▸ PROVIDED DATA:
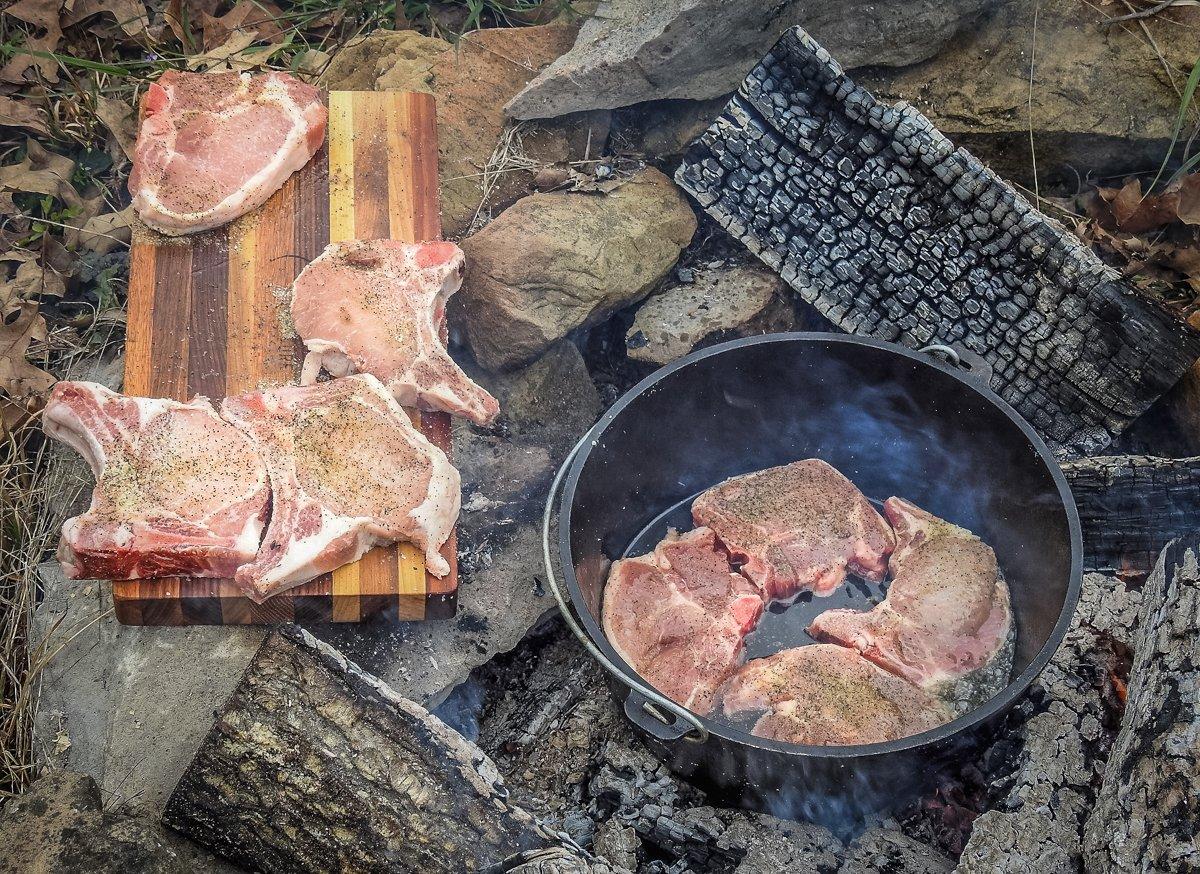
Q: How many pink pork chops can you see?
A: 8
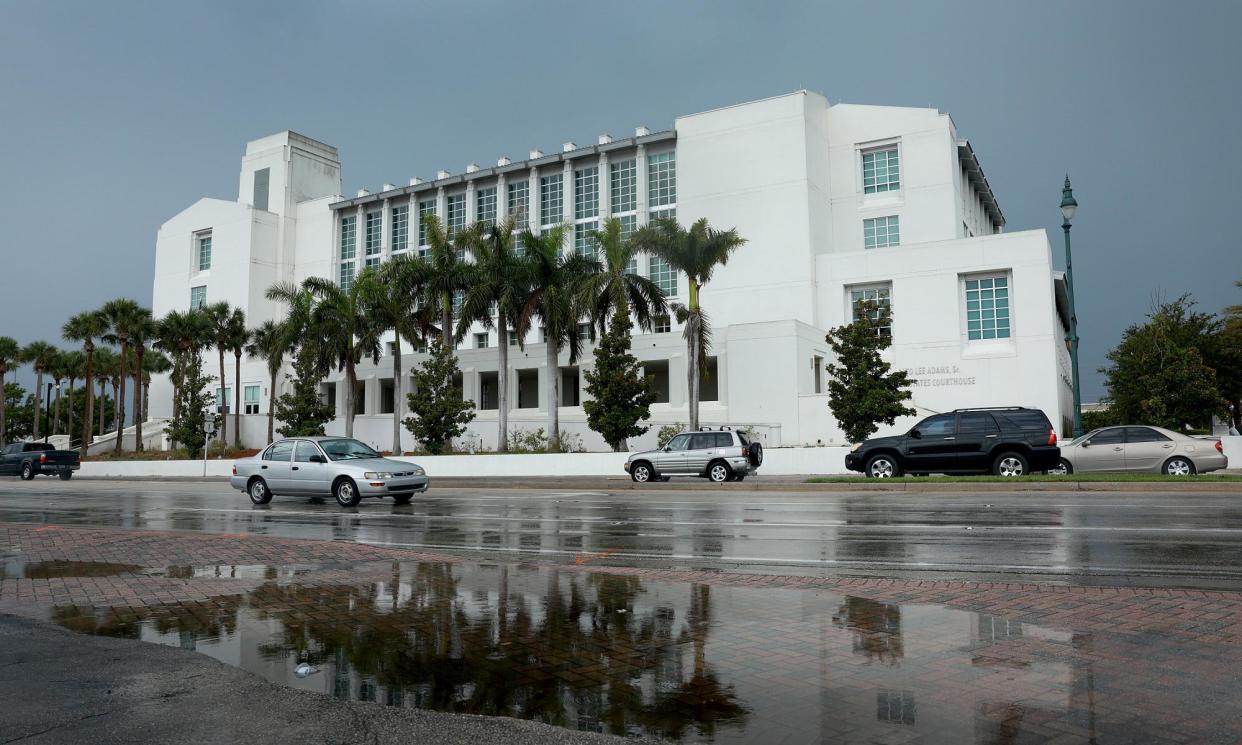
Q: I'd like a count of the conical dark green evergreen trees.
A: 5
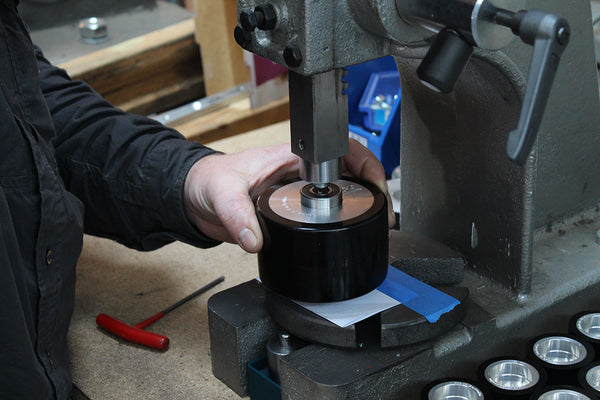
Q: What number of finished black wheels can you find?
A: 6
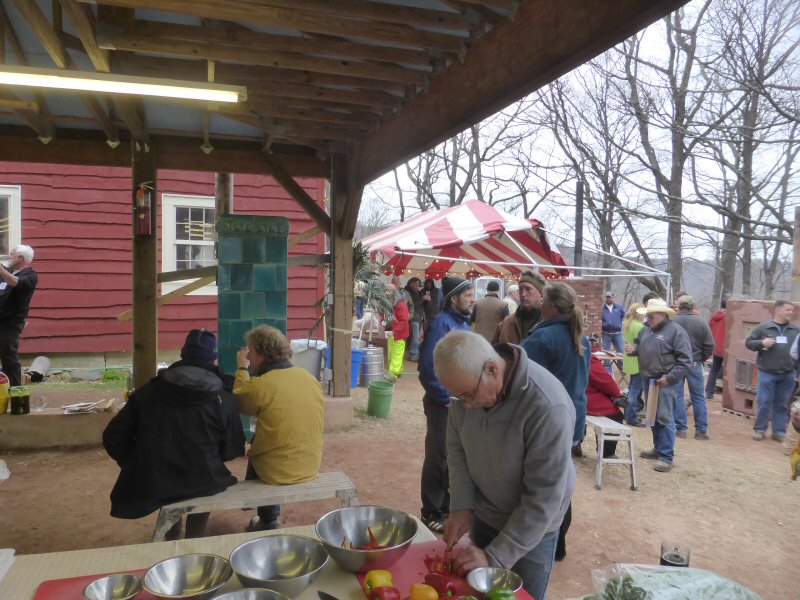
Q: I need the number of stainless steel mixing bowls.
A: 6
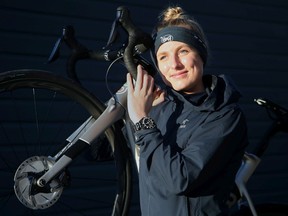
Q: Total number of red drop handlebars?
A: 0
==
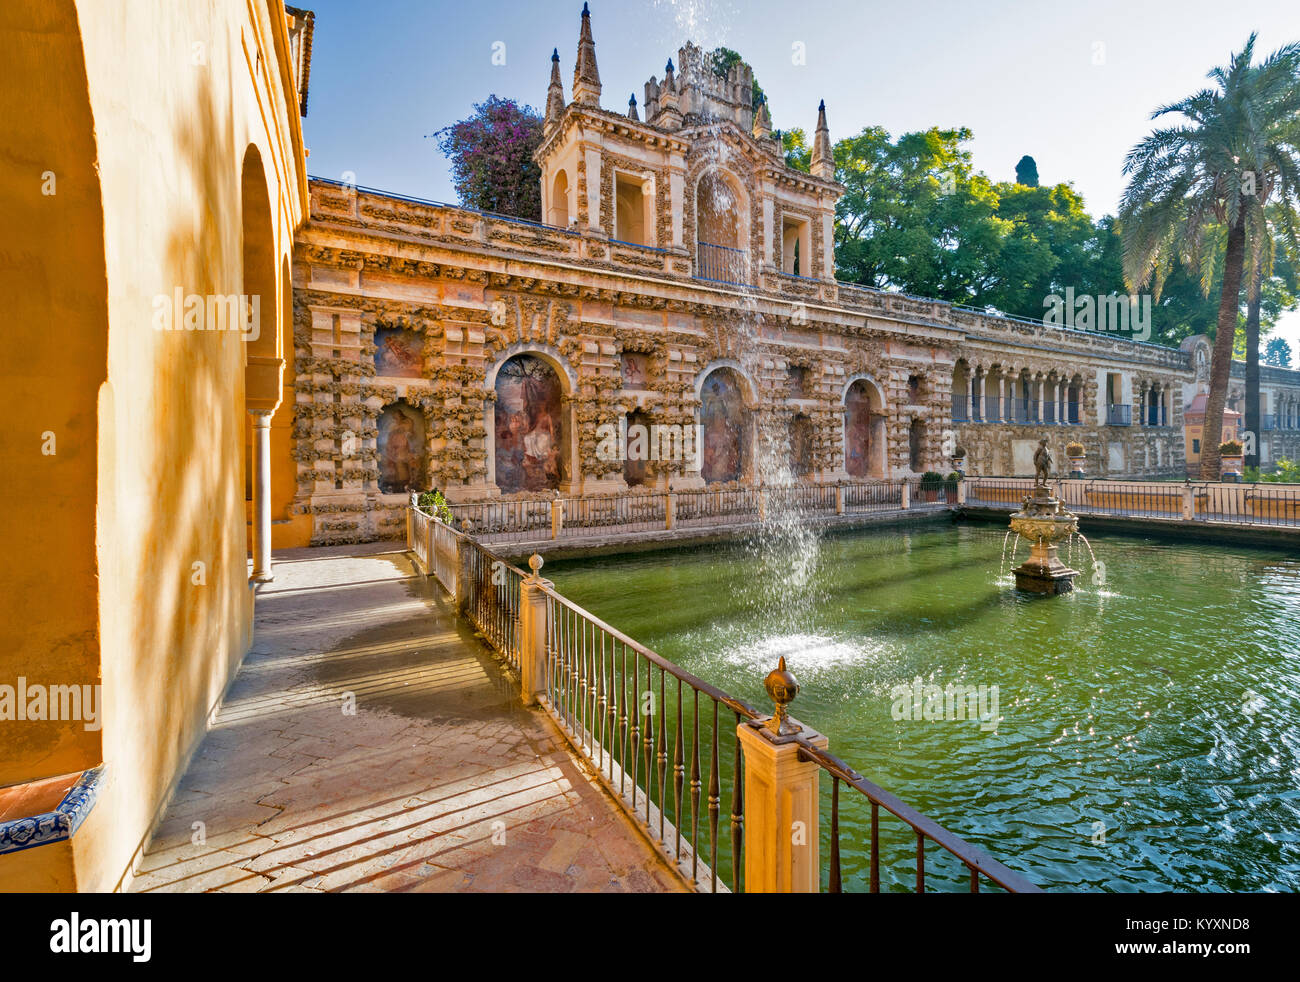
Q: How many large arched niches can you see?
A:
==
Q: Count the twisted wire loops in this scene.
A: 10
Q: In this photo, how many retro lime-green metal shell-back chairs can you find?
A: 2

▸ ACTIVITY: From the records above, count the lines in which the string "find" is found, and answer with the number alone.

▸ EXERCISE ANSWER: 2